Uno scenario meno plausibile è quello che riguarda invece la possibilità di convogliare il gas americano in Europa, secondo il direttore di IHS. "Sappiamo che si parla molto di convogliare il gas americano in Europa, ma la difficoltà sta nel fatto che questa possibilità, con i costi di produzione e di trasporto renderebbe il gas non economicamente competitivo. Sembra difficile, quindi prevedere grandi quantità di gas americano dirette verso l'Europa". Nel panorama energetico attuale, l'analista di IHS inserisce anche le risorse non convenzionali, e in particolare  lo shale gas che, negli scorsi anni, ha cambiato il mercato energetico statunitense ed è presente in Cina maniera ancora più massiccia di quanto lo sia negli Stati Uniti. La Cina sta sviluppando, grazie soprattutto ai due colossi dell'energia Sinopec e CNPC questa risorsa che si trova prevalentemente nella Cina centro-meridionale, soprattutto nell'area di Chongqing e del Sichuan.
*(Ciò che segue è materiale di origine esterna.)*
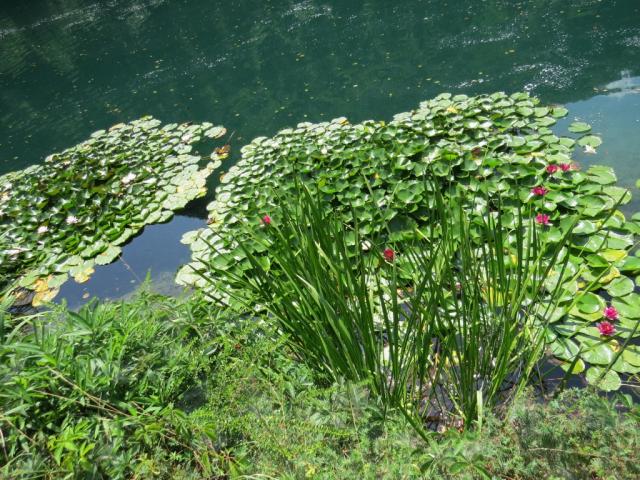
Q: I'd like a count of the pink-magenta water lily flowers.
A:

Lo sviluppo dello shale gas in Cina potrebbe mutare gli scenari energetici della regione, anche se l'estrazione di questa risorsa è ancora molto complessa e richiede l'utilizzo di costose tecnologie. "Oggi, grazie alla rivoluzione dello shale gas, il prezzo del gas negli Stati Uniti è crollato a livelli che non avevamo mai visto prima in nessuna parte del mondo -conclude Xizhou Zhou - a circa cinque dollari per milione di btu, contro i 9-11 dollari per milione di btu in Europa, mentre i prezzi in Asia sono compresi un range tra i 12 e i 14 dollari per milione di btu".